Toyota pits all of its engineering prowess against Tesla

One of my enduring theories was that the electric car market would work like most of the markets described in Crossing the Chasm. The pioneering company selling to early adopters gets bypassed when the mainstream companies piled in and sell to mainstream customers who don’t care about the features that the early adopters were passionate about. So Tesla, with its limited engineering capabilities and manufacturing experience, would be leapfrogged by Toyota, Honda, Ford, et al. when it was time for the typical Toyota Camry or Honda Accord owner to buy an electric car.

“Tested: 2023 Toyota bZ4X Gets Toyota into the EV Game” (Car and Driver) proves that I’m wrong yet again. The car is neither significantly cheaper nor significantly better than a Tesla. With all of their marketing experience, Toyota couldn’t even come up with a decent name. Also note that the marketing materials imply that you need a $3 million house before you can think about purchasing (and that bZ4X drivers should adhere to an obsolete cisgender heterosexual nuclear family lifestyle).

Most egregious: no dog mode!

Can we conclude that the only human on Planet Earth capable of doing things in a reasonable way is Elon Musk?

(Like those announcing receiving an award on Facebook, I am humbled and honored that my prediction turned out to be dead wrong. Well, maybe not honored. Just humbled (but not humbled enough to stop making predictions, sadly).)

25 thoughts on “Toyota pits all of its engineering prowess against Tesla

  1. Given that several manufacturers (Toyota, BMW) seem to make their electric vehicles intentionally ugly, I wonder if they prefer to sell their traditional cars for as long as possible.

    Porsche is an exception, the Taycan looks decent.

    • My brother-in-law had one of the first Taycans delivered in the UK. He had no end of trouble with it, to the point they replaced it free of charge with the next model year when it arrived. Mostly software issues like the car becoming impossible to lock.

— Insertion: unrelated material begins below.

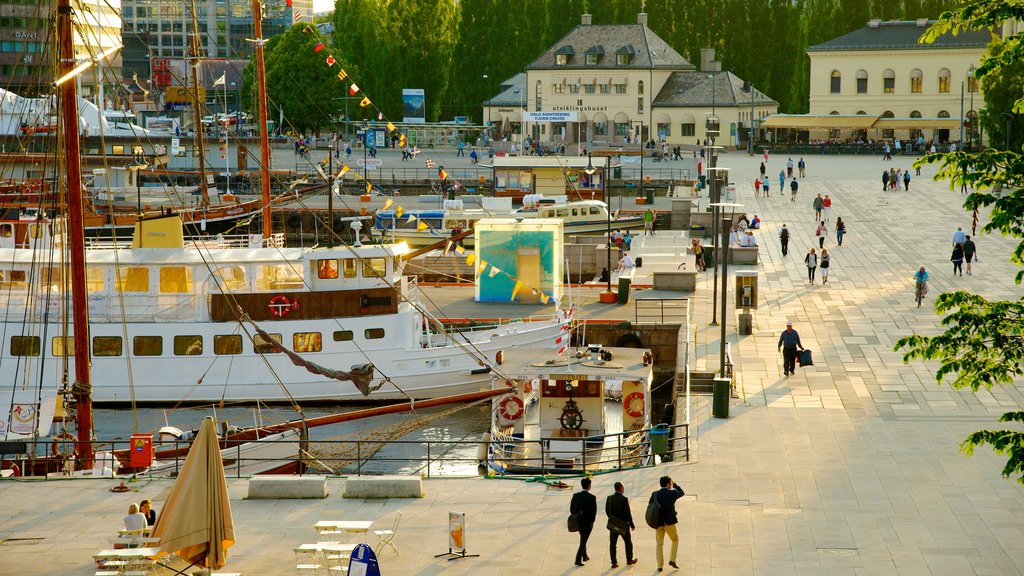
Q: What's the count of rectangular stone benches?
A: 2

This article explains why the legacy are so hopelessly outclassed they don’t even realize how out of their depth they are (and falling further behind, not catching up):

      https://mondaynote.com/code-on-wheels-a4715926b2a2

    • FM: I’m not surprised by the software problems:

      https://presse.porsche.de/prod/presse_pag/PressResources.nsf/Content?ReadForm&languageversionid=833328

      In collaboration with the Berlin-based start-up XAIN, Porsche is currently testing blockchain applications directly in vehicles.

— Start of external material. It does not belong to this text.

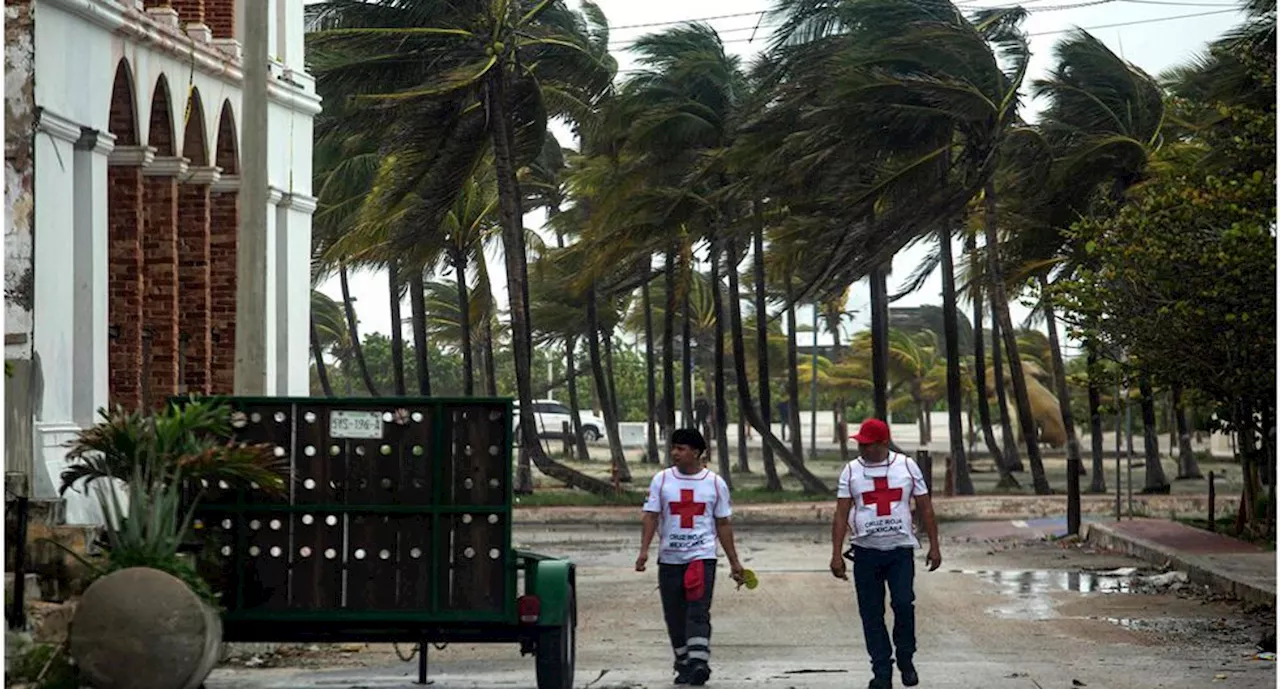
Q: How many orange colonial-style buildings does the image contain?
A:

      The applications tested include locking and unlocking the vehicle via an app, temporary access authorisations and new business models based on encrypted data logging.

      I doubt that the buzzwords have been rolled out yet, but it shows the state of software development. German car manufacturers should stick to classic drivers’ cars.

      I’d probably buy a vintage Porsche without all this nonsense.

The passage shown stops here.